Corresponding assembly code

$ gcc -S size.c -O3
$ cat size.s
.file "size.c"
.section .rodata.str1.4,"aMS",@progbits,1
.align 4
.LC0:
.string "max unsigned long long = %llu\n"
.text
.p2align 4,,15
.globl main
.type main, @function
main:
pushl %ebp
movl %esp, %ebp
andl $-16, %esp
subl $16, %esp
movl $-1, 8(%esp) #1
movl $-1, 12(%esp) #2
movl $.LC0, 4(%esp) #3
movl $1, (%esp) #4
call __printf_chk
leave
ret
.size main, .-main
.ident "GCC: (Ubuntu 4.4.3-4ubuntu5) 4.4.3"
.section .note.GNU-stack,"",@progbits
$


What exactly happens on the lines 1 - 4?

Is this some kind of string concatenation at the assembly level?

Answer

__printf_chk is a wrapper around printf which checks for stack overflow, and takes an additional first parameter, a flag (e.g. see here.)

pow(2, 64) - 1 has been optimised to 0xffffffffffffffff as the arguments are constants.

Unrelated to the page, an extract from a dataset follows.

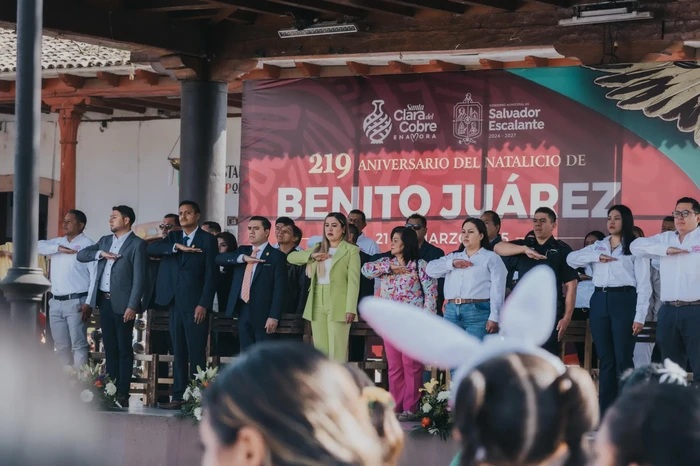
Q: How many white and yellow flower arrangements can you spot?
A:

As per the usual calling conventions, the first argument to __printf_chk() (int flag) is a 32-bit value on the stack (at %esp at the time of the call instruction). The next argument, const char * format, is a 32-bit pointer (the next 32-bit word on the stack, i.e. at %esp+4). And the 64-bit quantity that is being printed occupies the next two 32-bit words (at %esp+8 and %esp+12):

pushl   %ebp                 ; prologue
movl    %esp, %ebp           ; prologue
andl    $-16, %esp           ; align stack pointer
subl    $16, %esp            ; reserve bytes for stack frame
movl    $-1, 8(%esp)   #1    ; store low half of 64-bit argument (a constant) to stack
movl    $-1, 12(%esp)  #2    ; store high half of 64-bit argument (a constant) to stack
movl    $.LC0, 4(%esp) #3    ; store address of format string to stack
movl    $1, (%esp)     #4    ; store "flag" argument to __printf_chk to stack
call    __printf_chk         ; call routine
leave                        ; epilogue
ret                          ; epilogue

The compiler has effectively rewritten this:

printf("max unsigned long long = %llu\n", (unsigned long long)(pow(2, 64) - 1));

...into this:

__printf_chk(1, "max unsigned long long = %llu\n", 0xffffffffffffffffULL);

...and, at runtime, the stack layout for the call looks like this (showing the stack as 32-bit words, with addresses increasing from the bottom of the diagram upwards):

        :                 :
        :     Stack       :
        :                 :
        +-----------------+
%esp+12 |      0xffffffff | \ 
        +-----------------+  } <-------------------------------------.
%esp+8  |      0xffffffff | /                                        |
        +-----------------+                                          |
%esp+4  |address of string| <---------------.                        |
        +-----------------+                 |                        |
%esp    |               1 | <--.            |                        |
        +-----------------+    |            |                        |
                  __printf_chk(1, "max unsigned long long = %llu\n", |
                                                    0xffffffffffffffffULL);